Keep in mind that both former spouses have the right to claim against the other’s earning record. You don’t have to be a dependent spouse currently collecting or previously collecting alimony to be eligible. In fact, even if you never paid or received alimony, it is worthwhile to investigate the option and benefits of the spousal claim.
In order to file a spousal claim on a former spouse’s record, you will need to provide the SSA with your former spouse’s Social Security number, current address and date of birth. If you are unable to provide the information, SSA is supposed to take steps to locate and contact your former spouse but you shouldn't count on it. Therefore, at the time of the divorce, include a provision in your settlement agreement to exchange Social Security numbers and keep each other informed when you move on an ongoing basis so the claiming party can provide the information to the SSA. In the alternative, it is important not to dispose of joint income tax returns, Case Information Statements and any other documents that, at the very least, will show a Social Security number. If there is no alternative and no cooperation, you may need to seek legal advice to determine if it is worthwhile or feasible to file a motion to compel cooperation. It is always better to maintain as much of your divorce file as possible to avoid this process.

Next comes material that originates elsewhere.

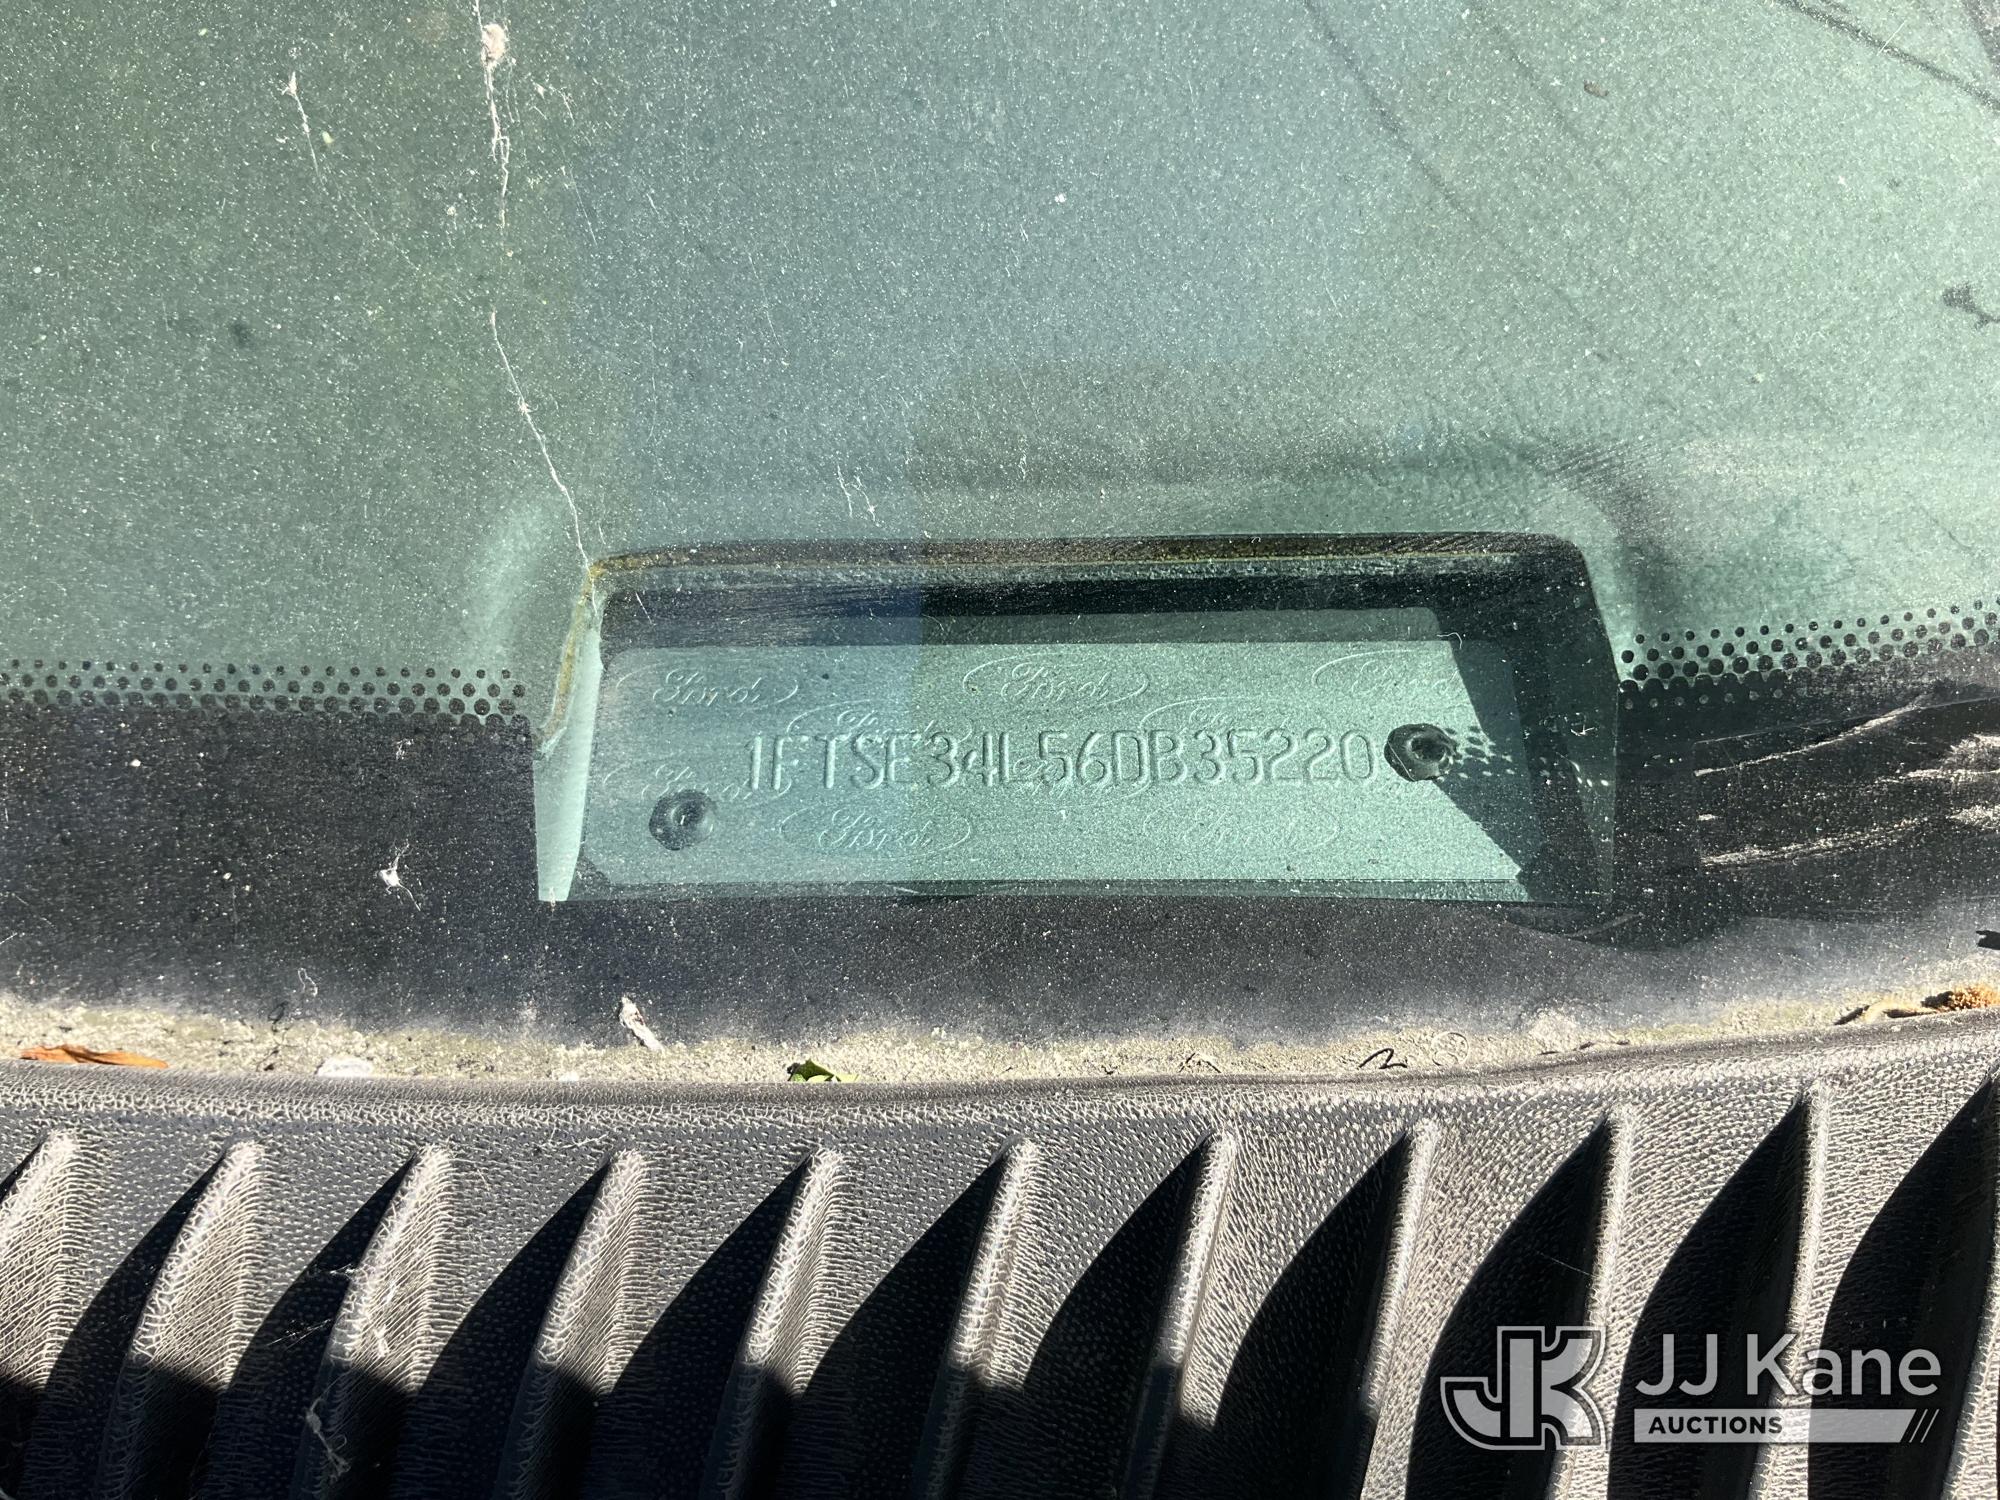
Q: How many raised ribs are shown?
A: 11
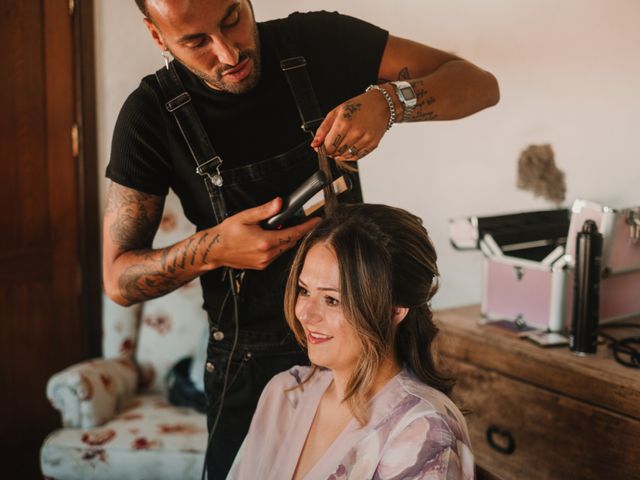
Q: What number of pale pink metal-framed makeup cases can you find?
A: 1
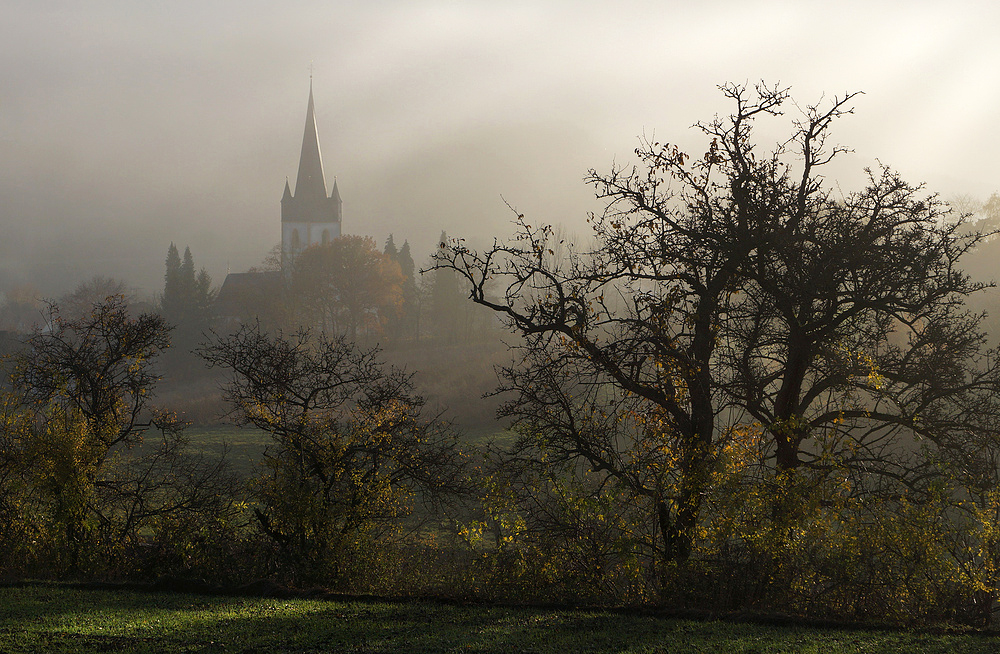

Former spouses can also be eligible to receive Widow/Widower Social Security benefits. As long as the claimant is 60 years old and has not remarried, the benefits may be available in the event of the former spouse’s death. In certain circumstance, such as if you have remarried after age 62, the widow/widower benefits may still be available to you.
Children who are under 18 years old are, always, entitled to Social Security benefits from a deceased parent. However, in certain circumstances, the children’s custodial parent has the right to receive widow/widower benefits even if the parent is under age 62, but is caring for the parties’ children who are under age 16.
Now that the alimony statute permits termination of alimony when the paying spouse reaches retirement age and/or there is no more “permanent” alimony, supported spouses, in particular, but also those former spouses who never received or paid alimony need to be aware of alternative sources of income so it is important to speak to a financial adviser regarding Social Security.
This article is merely an overview to remind you to consider and take into account all options to improve your financial situation as you get older. Just be careful in making the initial decision about when and how to file since any choice will have long term consequences. Social Security Retirement benefits can prove to be an available and valuable source of additional income.
Finally, for the higher income earner, be very careful about this issue because until a few years ago, you could file and suspend receipt of payments so that your spouse could collect his or her share and you could wait until age 70 to start collecting your own benefits. That is no longer the case and in order to allow the spouse to collect on your record, you have to file and start collecting, as well. You can't wait until age 70 if you want your spouse to collect before you reach that age. Alimony may be affected by either choice. Talk to your attorney and financial adviser before agreeing to file.